2008/8/18 Roan Kattouw roan.kattouw@home.nl:
Guy Van den Broeck schreef:
Hi,
I think the HTML diff page I've been developing for the Google Summer of Code is ready to be tested as an experimental feature. You enable it by setting $wgEnableHtmlDiff to true in r39564. What you'll see is a rendered version of the diff page with indications where words were added or removed. Image edits are supported too. Words that got a different style are underlined and you get an English (only, for now) explanation of what happened.
The interface is pretty basic and needs work. I'm not very good with cross browser stuff though. I can provide meta data in the HTML such as descriptions, id's, pointers to the previous and next change, etc. Usability can be enhanced by adding links that take you to the first or last change on the page, tool tips that open when clicking a change, or keyboard shortcuts that scroll through the changes. Help is appreciated in this department.
I spent a lot of time optimizing the code (include/HTMLDiff.php) for speed which makes the code less readable but performance is an issue. PHP is not my native tongue and the code would probably run faster if an expert took a look at it. I think the performance is pretty decent as it is (what do you expect from code that needs to parse 2 pages, diff every single word and keep everything in memory).

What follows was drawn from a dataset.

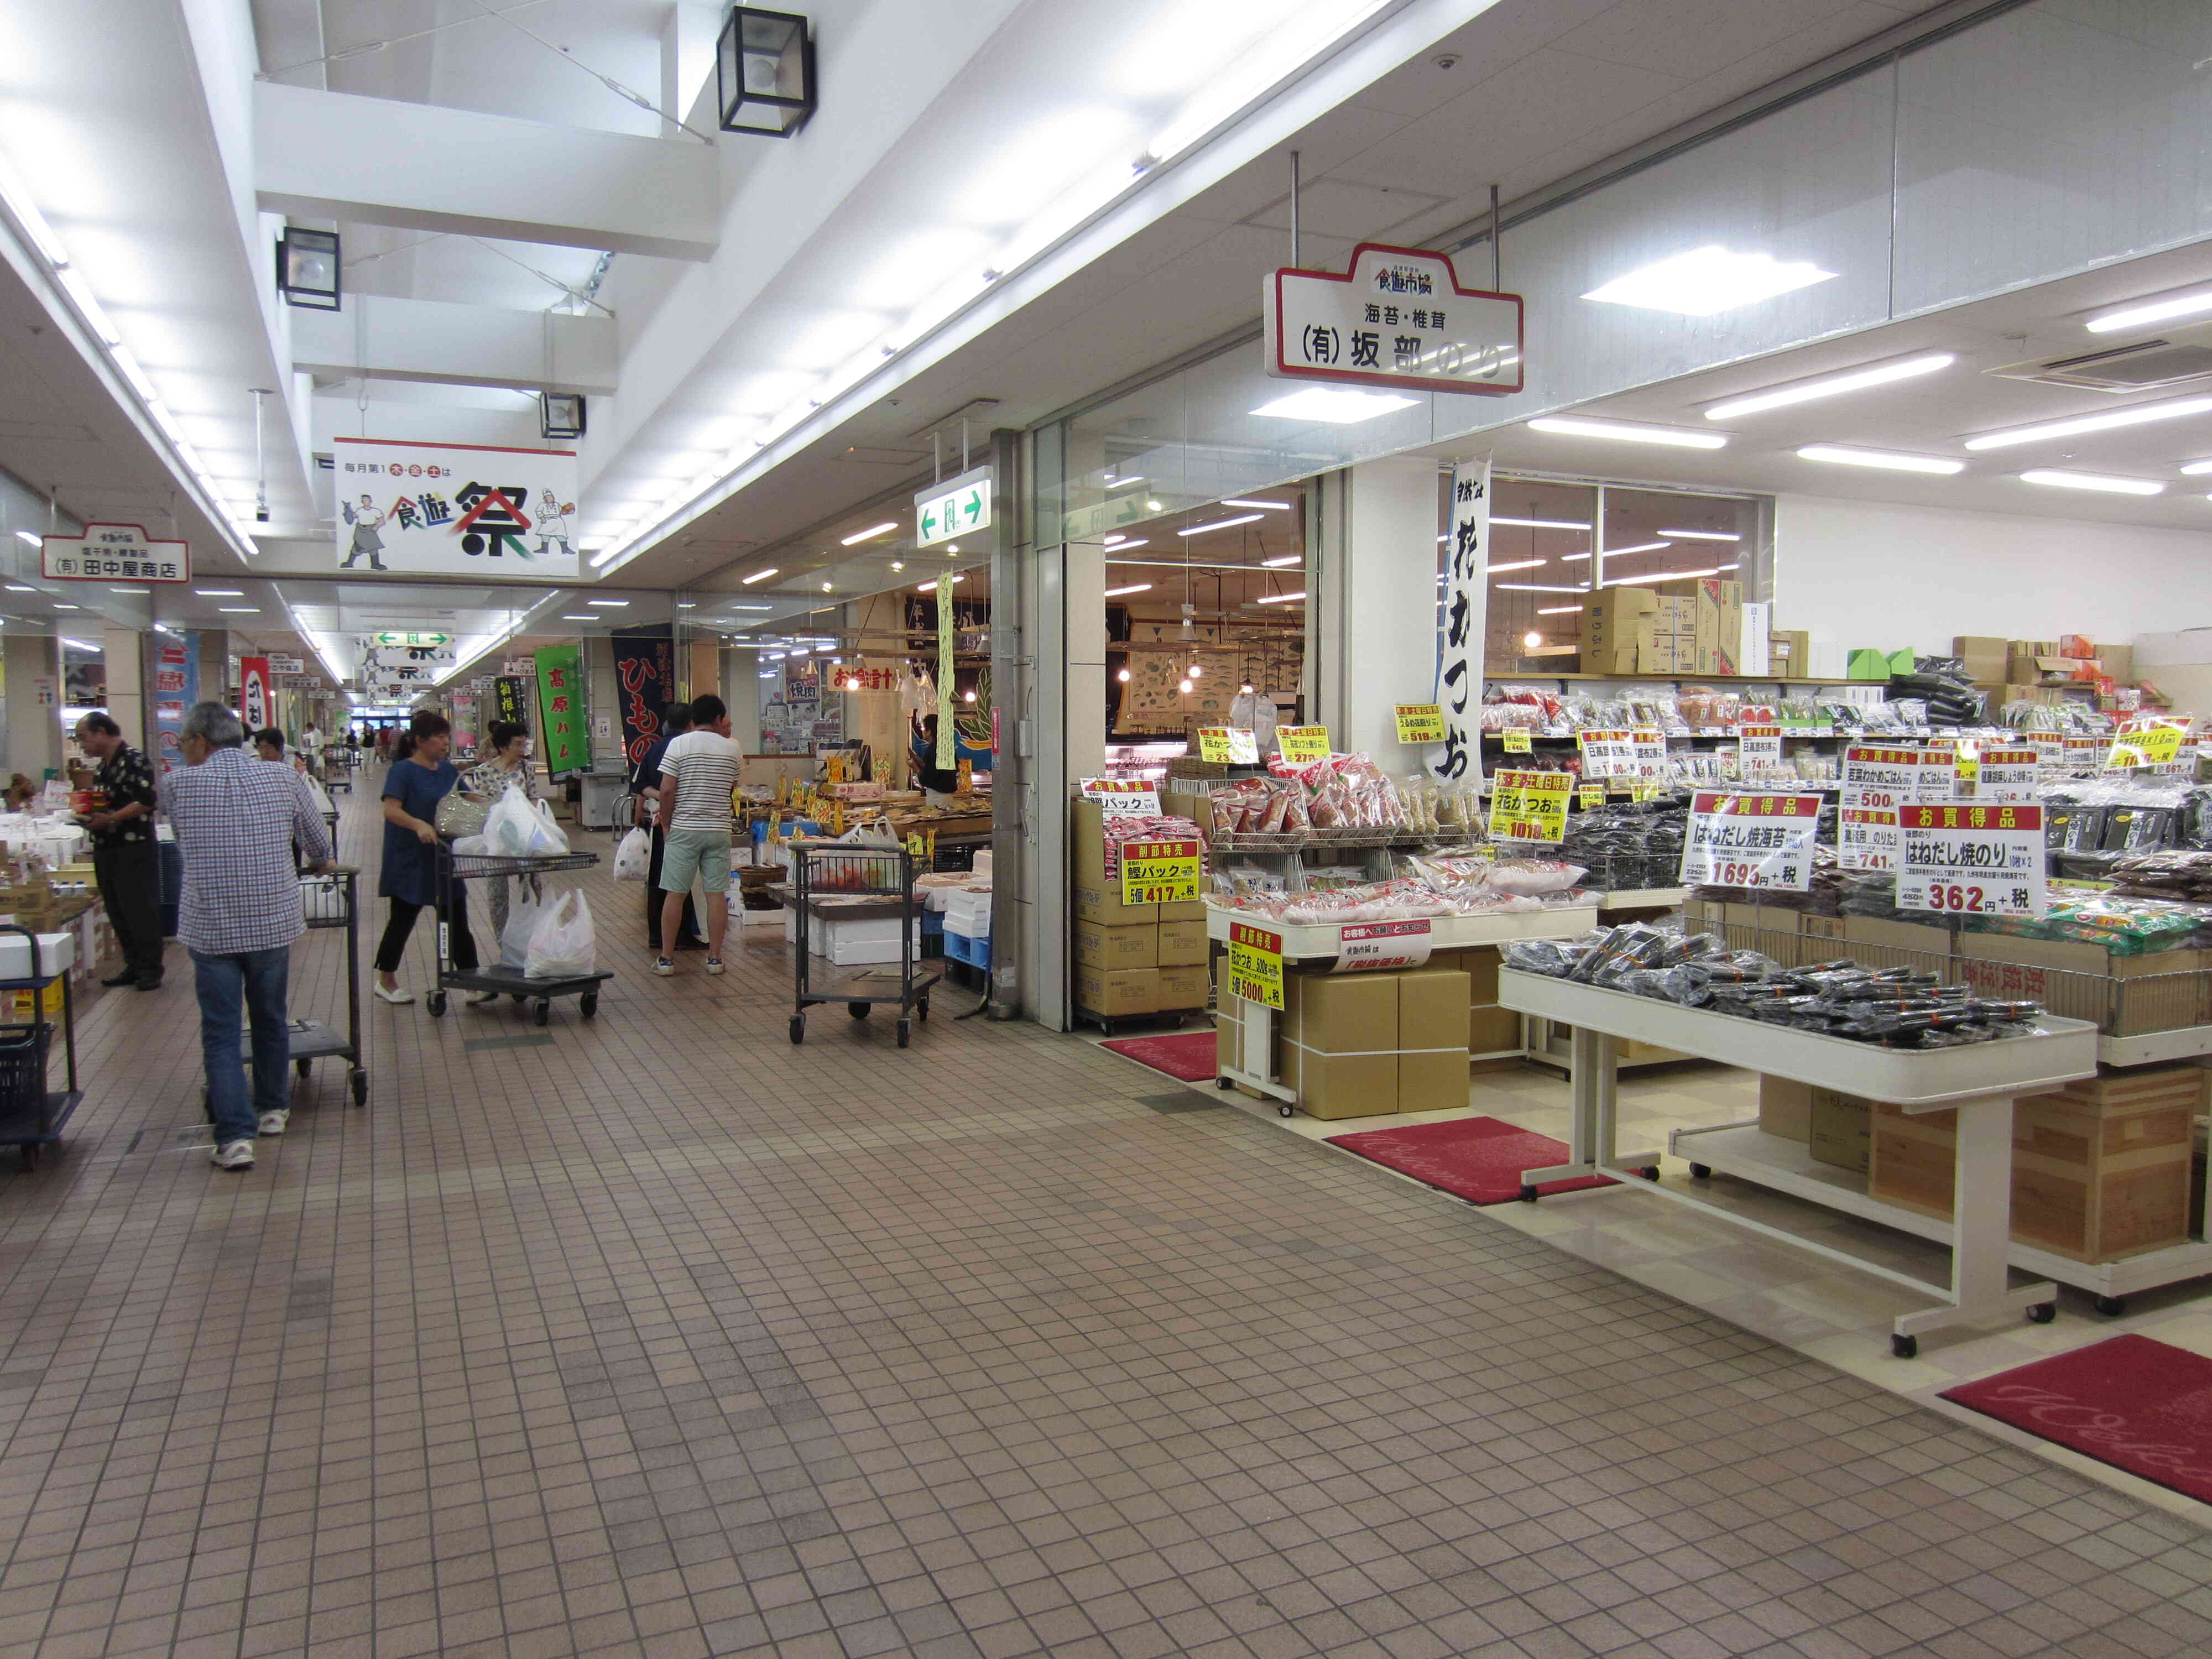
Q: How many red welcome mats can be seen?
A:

The algorithm will probably choke on big pages (set your available memory high!).
I cleaned up the code a bit in r39585. I rewrote two loops, so that may influence performance (haven't done any tests or benchmarks). In the optimization department I can't really help you with more than these generic tips:
- Put wfProfileIn() and wfProfileOut() calls all over the place and do
some profiling to see which functions are bottlenecks
My experience is that wfProfile gives too much overhead for the diff code. There are just too many nested loops and the function call is pretty expensive. I use the XDEBUG profiler. I assume it is at least as accurate as wfProfile.

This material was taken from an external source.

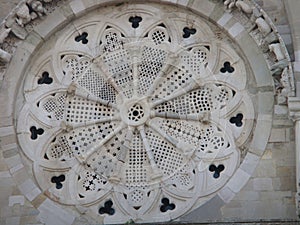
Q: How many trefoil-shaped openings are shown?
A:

- If you're foreach()ing large arrays somewhere, try to use references: foreach($arr as $key => &$value) instead of foreach($arr as $key =>
$value) The latter makes a copy of $arr whereas the former doesn't. The former also allows you to change $value.
Doesn't make a significant difference here, added it anyway.
I'll start experimenting with HTMLDiff on my wiki now, input will follow.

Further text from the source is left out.